About this task:
Scan the records below for the string "many" and return every line where it appears.

Data records:
⟨

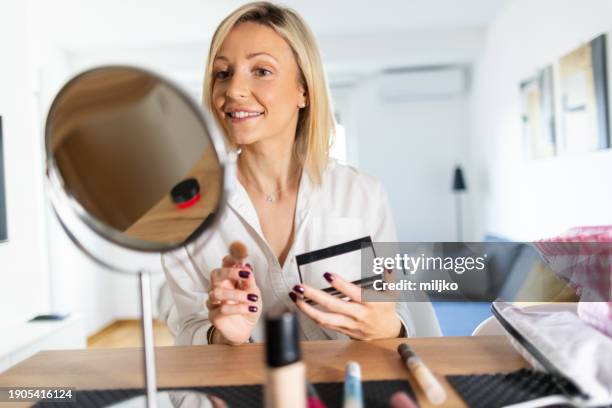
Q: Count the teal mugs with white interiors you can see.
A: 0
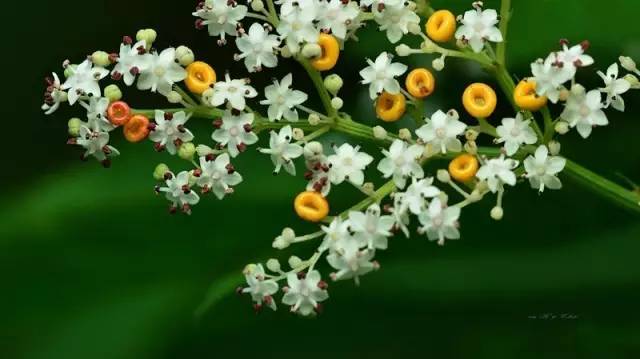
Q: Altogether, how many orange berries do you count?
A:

⟩
⟨

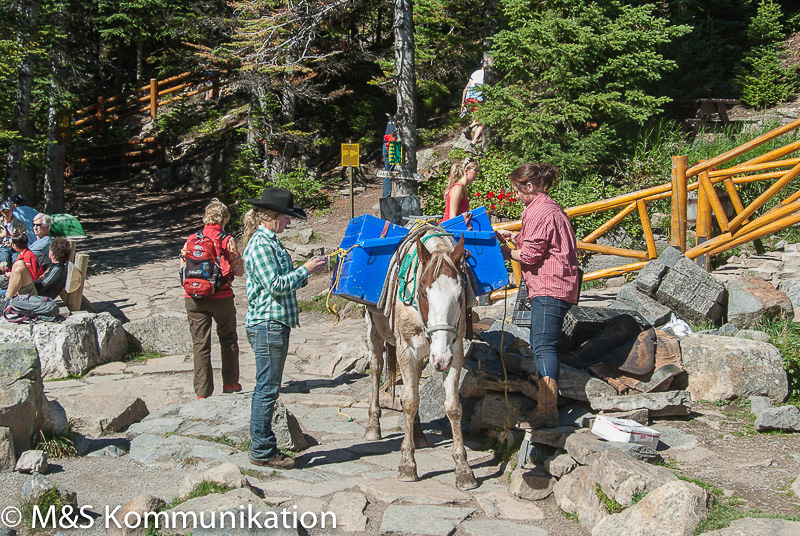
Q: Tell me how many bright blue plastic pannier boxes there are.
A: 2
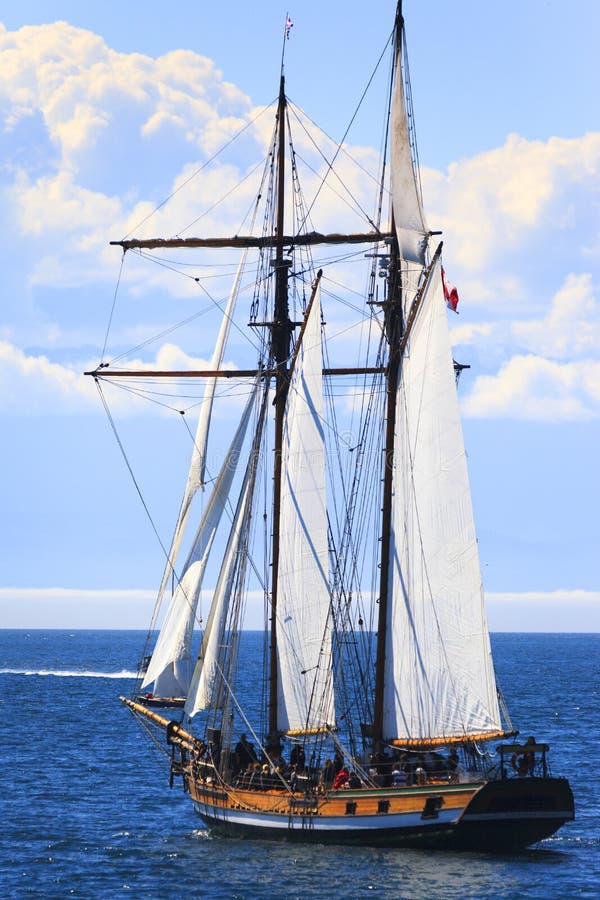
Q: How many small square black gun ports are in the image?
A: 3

⟩
⟨

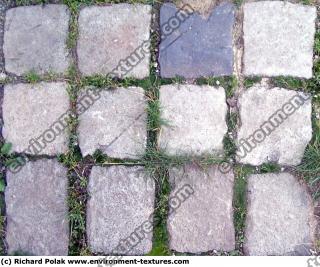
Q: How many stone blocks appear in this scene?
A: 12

⟩

Completed task:
Q: Altogether, how many orange berries do you count?
Q: Tell me how many bright blue plastic pannier boxes there are.
Q: How many small square black gun ports are in the image?
Q: How many stone blocks appear in this scene?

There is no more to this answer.